Diverticulitis is a common digestive disease which involves the formation of pouches (diverticula) within the bowel wall. This process is known as diverticulosis, and typically occurs within the large intestine, or colon, although it can occasionally occur in the small intestine as well. Diverticulitis results when one of these diverticula becomes inflamed.
People often have left lower quadrant abdominal pain and tenderness, fever, and an increased white blood cell count. They may also complain of nausea or diarrhea; others may be constipated. The severity of symptoms depends on the extent of the infection and complications. Less commonly, an individual with diverticulitis may have right-sided abdominal pain. This may be due to the less common right-sided diverticula or a highly redundant sigmoid colon. Some patients report bleeding from the rectum.

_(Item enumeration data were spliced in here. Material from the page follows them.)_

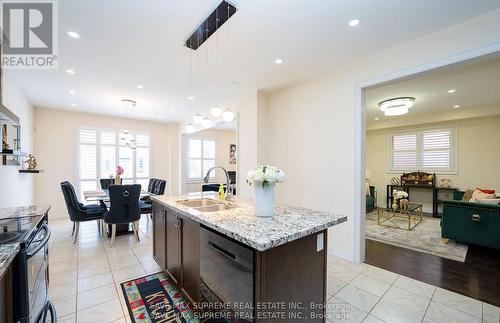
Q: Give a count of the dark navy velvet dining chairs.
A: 5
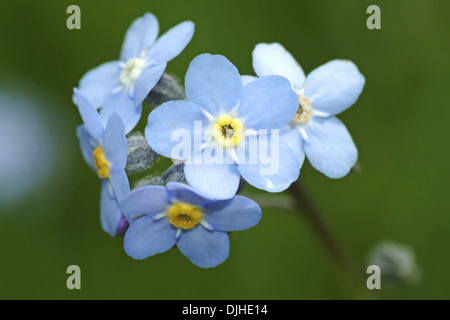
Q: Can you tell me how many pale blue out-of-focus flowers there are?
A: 1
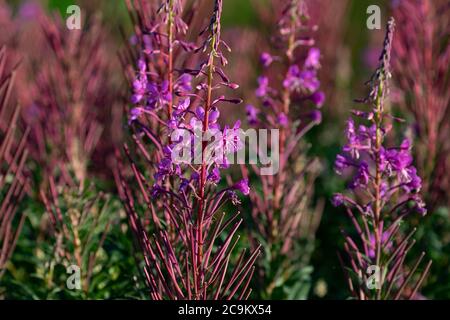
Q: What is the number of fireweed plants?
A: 4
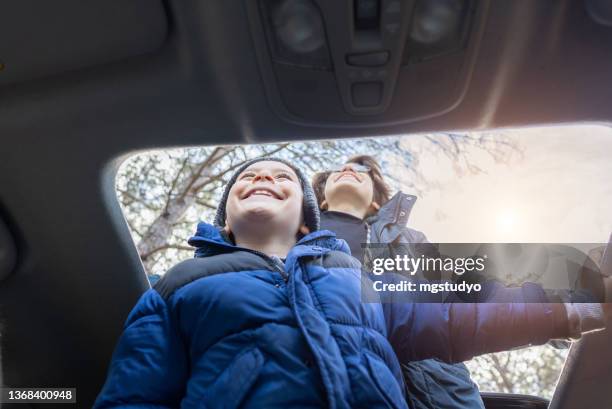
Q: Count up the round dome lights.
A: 2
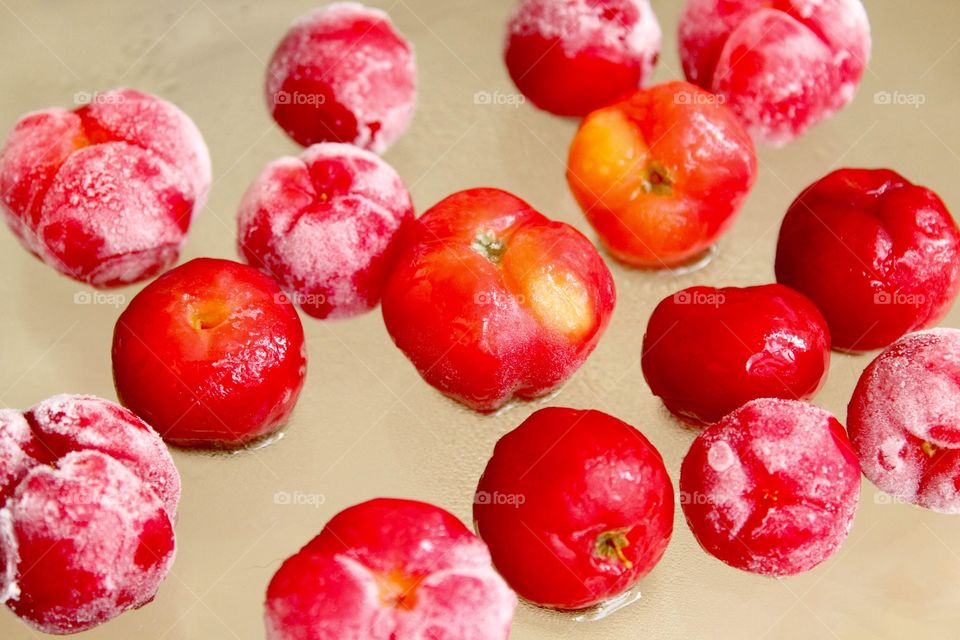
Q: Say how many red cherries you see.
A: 15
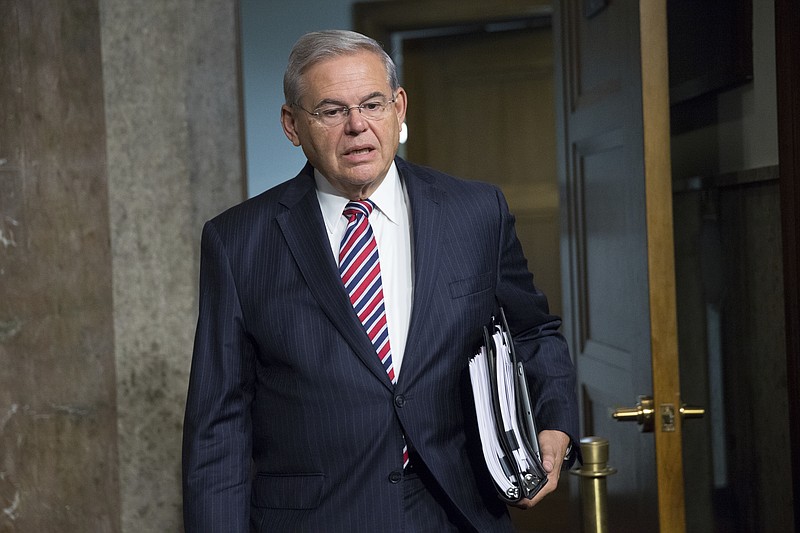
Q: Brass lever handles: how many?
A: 2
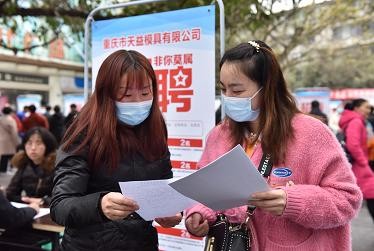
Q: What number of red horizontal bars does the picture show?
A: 3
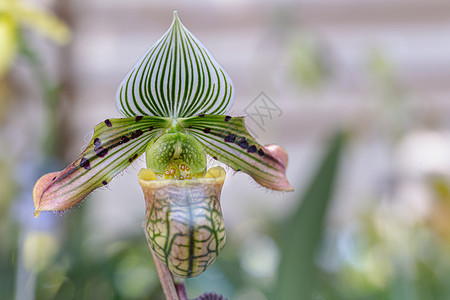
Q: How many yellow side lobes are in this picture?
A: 2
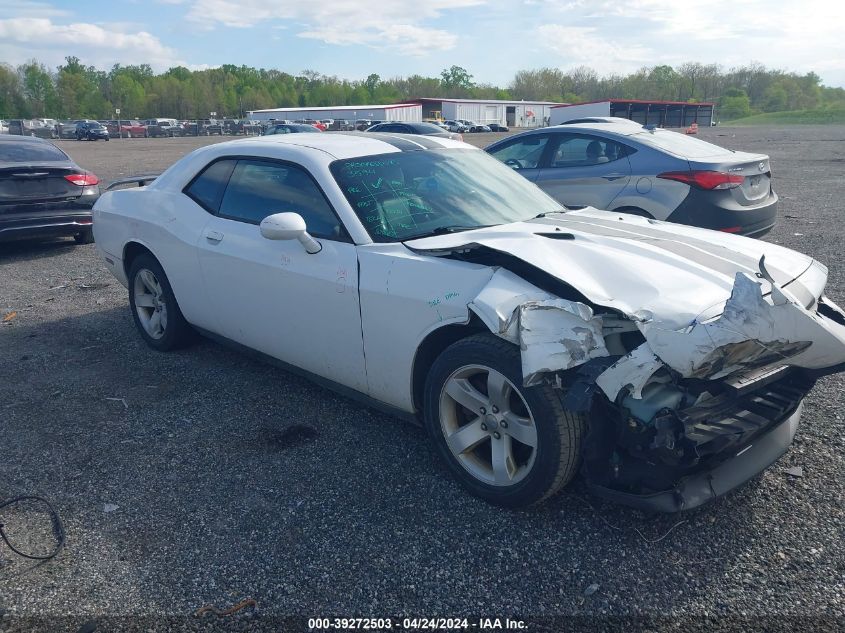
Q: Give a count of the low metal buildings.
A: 3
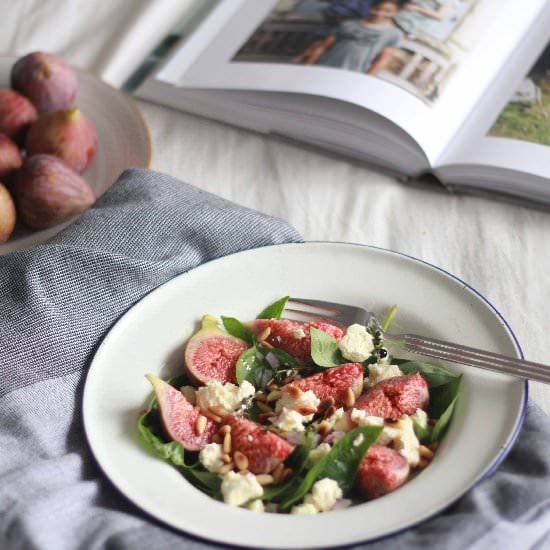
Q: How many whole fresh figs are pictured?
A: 6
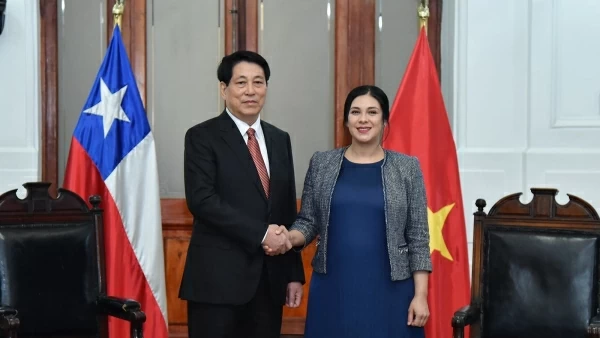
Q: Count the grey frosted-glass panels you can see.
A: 4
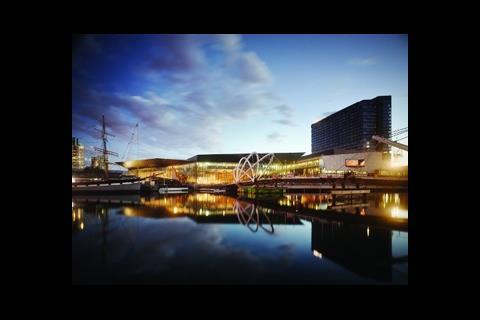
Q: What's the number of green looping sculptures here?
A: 0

What causes Diverticulitis?
The causes of diverticulitis are poorly understood. About 40% of the risk of disease is believed to be due to genetics while 60% is due to environmental factors. Obesity is another risk factor.
Diagnosis of Diverticulitis
People with the above symptoms are commonly studied with computed tomography, or CT scan. The CT scan is very accurate (98%) in diagnosing diverticulitis. In order to extract the most information possible about the patient’s condition, thin section (5mm) transverse images are obtained through the entire abdomen and pelvis after the patient has been administered oral and intravascular contrast. Images reveal localized colon wall thickening, with inflammation extending into the fat surrounding the colon. The diagnosis of acute diverticulitis is made confidently when the involved segment contains diverticulae. CT may also identify patients with more complicated diverticulitis, such as those with an associated abscess. It may even allow for radiologically guided drainage of an associated abscess, sparing a patient from immediate surgical intervention.
Other studies, such as barium enema and colonoscopy are contraindicated in the acute phase of diverticulitis due to the risk of perforation.
Differential diagnosis – The differential diagnosis includes colon cancer, inflammatory bowel disease, ischemic colitis, and irritable bowel syndrome, as well as a number of urological and gynecological processes.
In complicated diverticulitis, bacteria may subsequently infect the outside of the colon if an inflamed diverticulum bursts open. If the infection spreads to the lining of the abdominal cavity, (peritoneum), this can cause a potentially fatal peritonitis. Sometimes inflamed diverticula can cause narrowing of the bowel, leading to an obstruction. Also, the affected part of the colon could adhere to the bladder or other organ in the pelvic cavity, causing a fistula, or abnormal connection between an organ and adjacent structure or organ, in this case the colon and an adjacent organ.